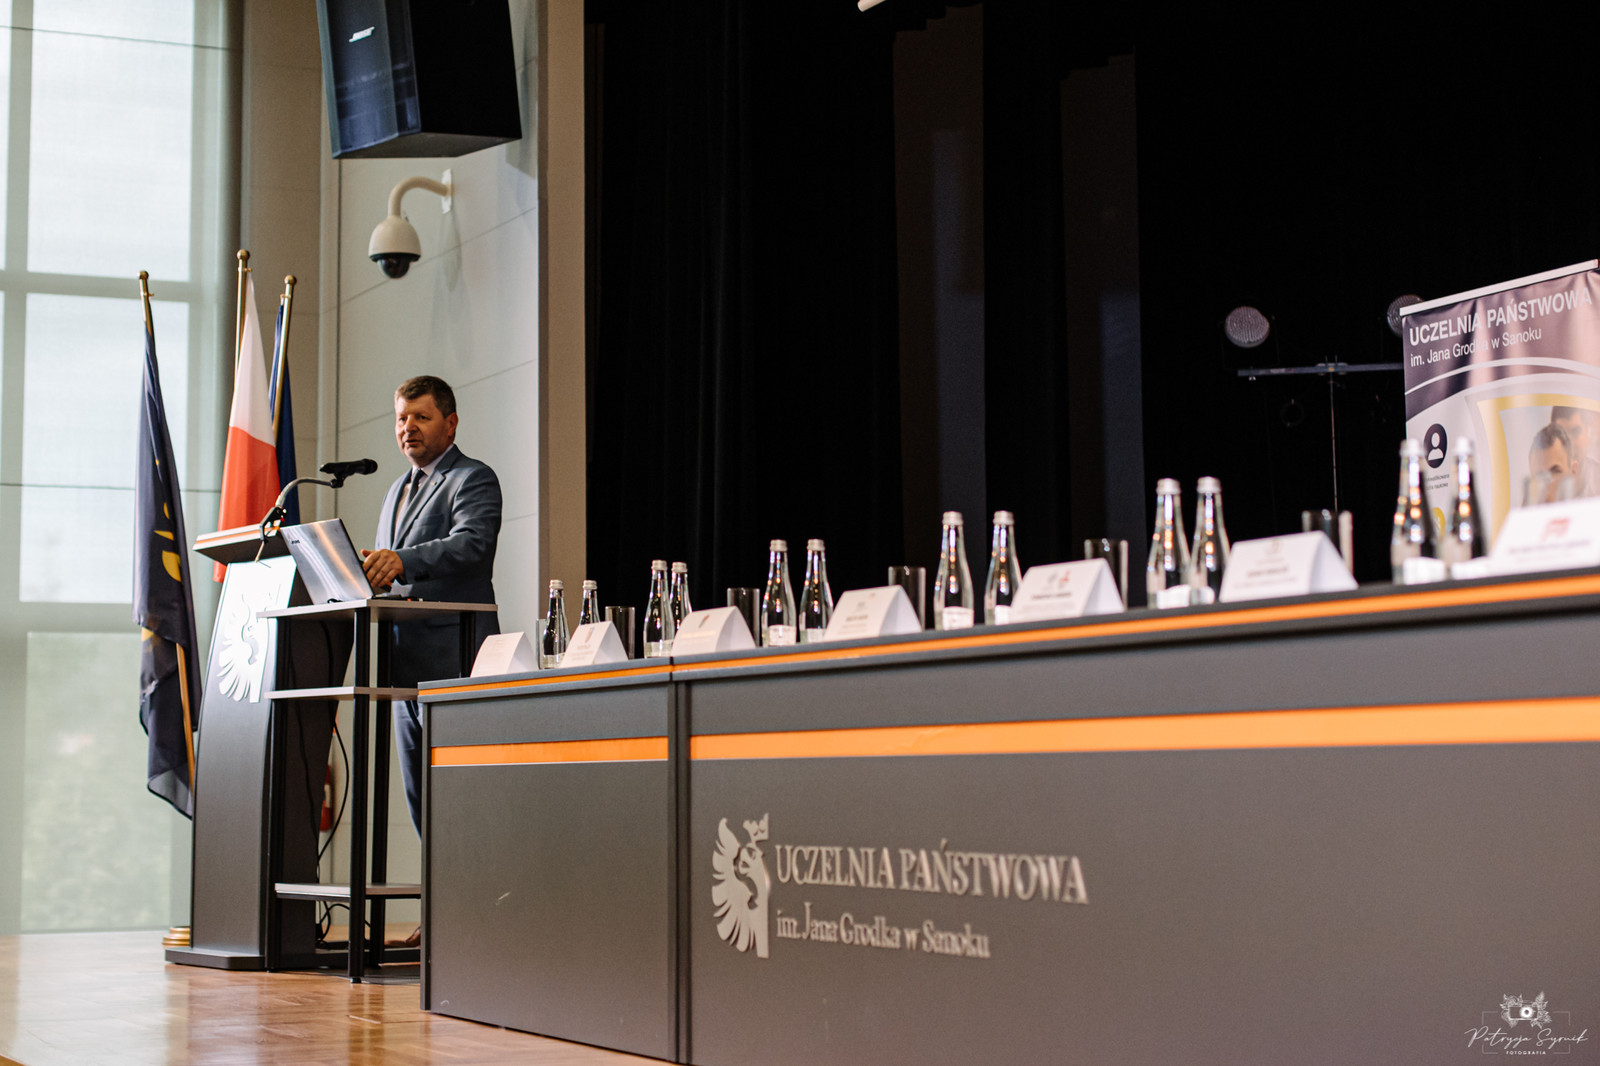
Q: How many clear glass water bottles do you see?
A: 12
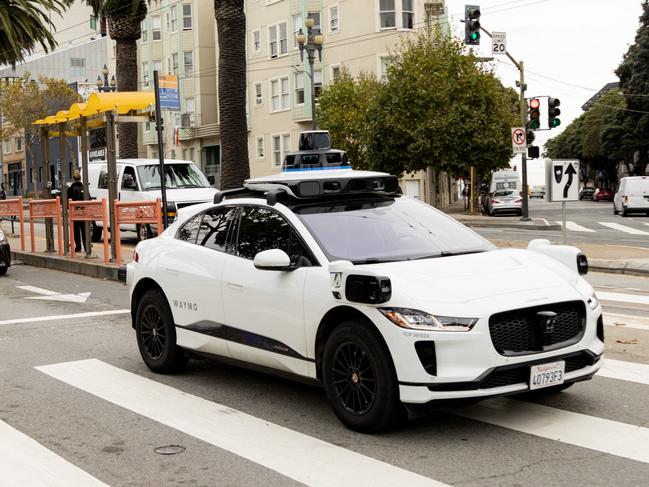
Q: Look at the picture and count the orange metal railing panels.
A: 4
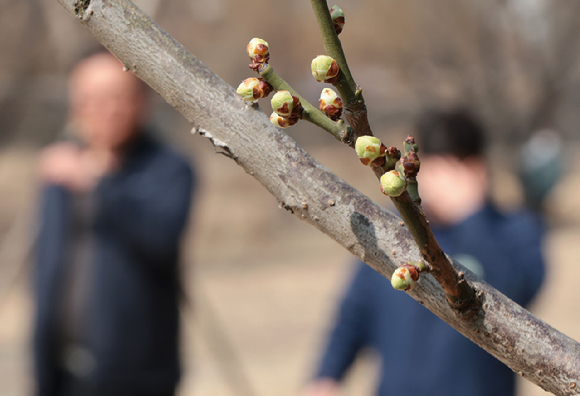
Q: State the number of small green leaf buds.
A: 10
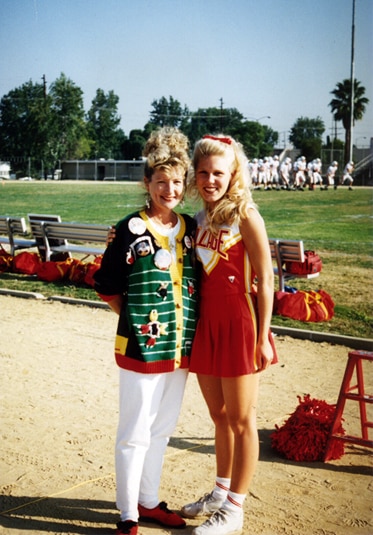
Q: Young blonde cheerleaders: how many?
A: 1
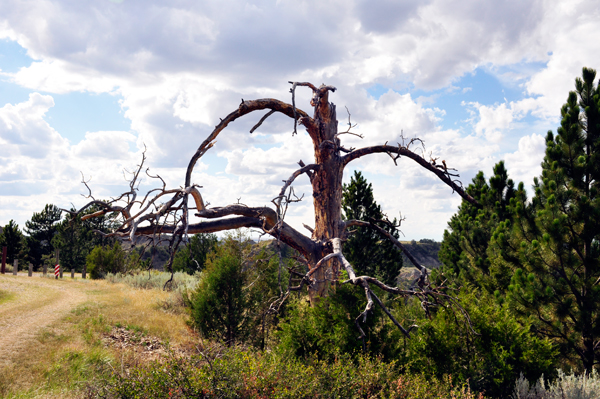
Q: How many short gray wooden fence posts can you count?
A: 6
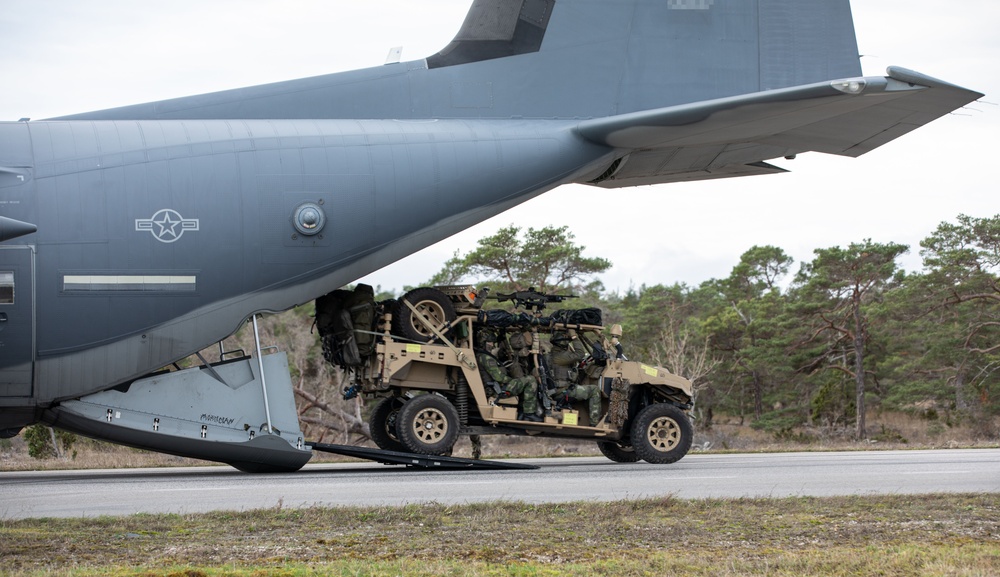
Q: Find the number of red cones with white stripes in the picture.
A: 0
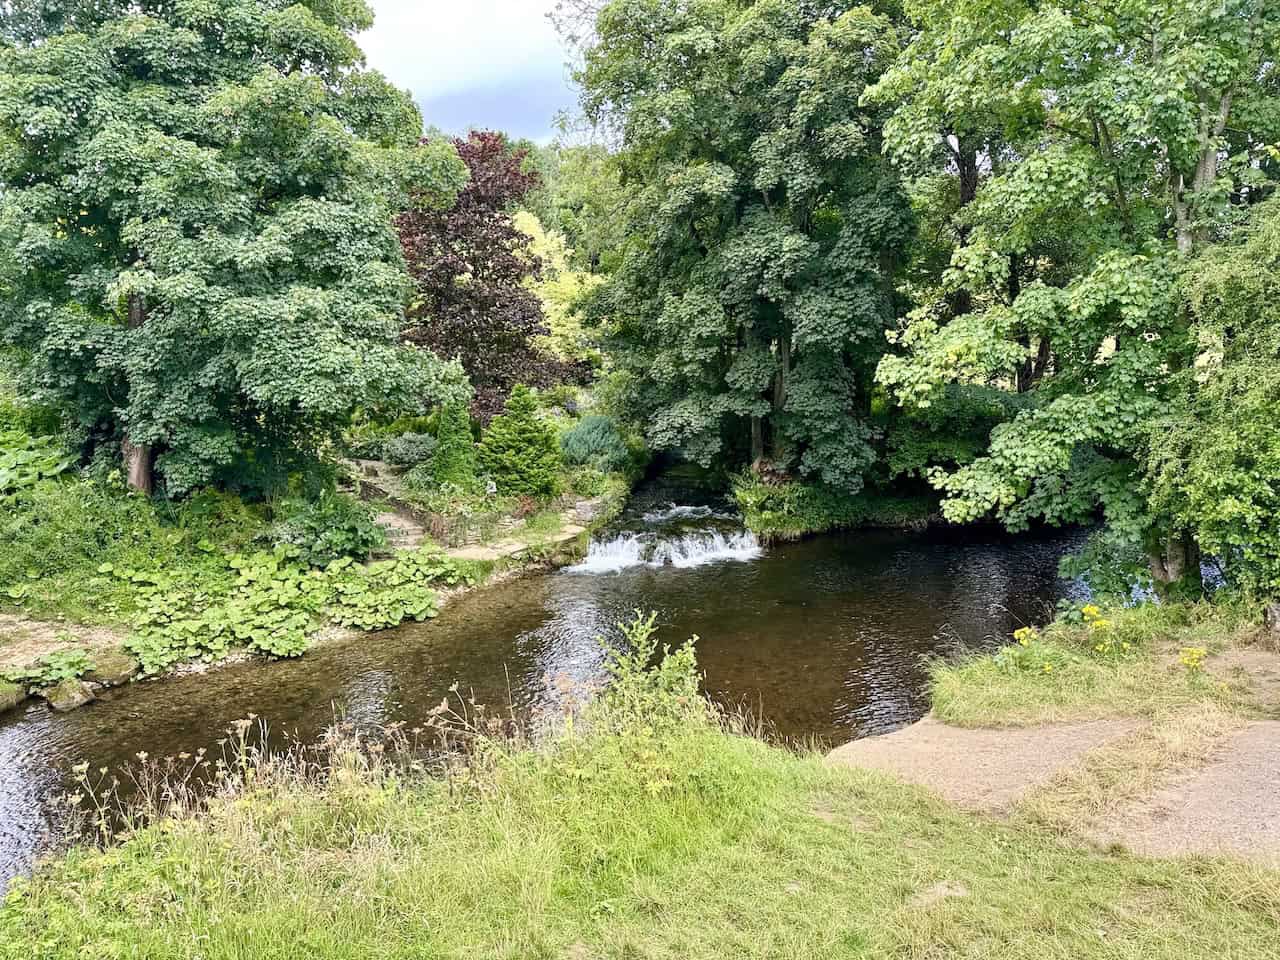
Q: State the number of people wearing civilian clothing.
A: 0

* What you are asked to do *
Take every line above carrying "count" and return it.

* Answer section *
Q: Look at the picture and count the orange metal railing panels.
Q: How many short gray wooden fence posts can you count?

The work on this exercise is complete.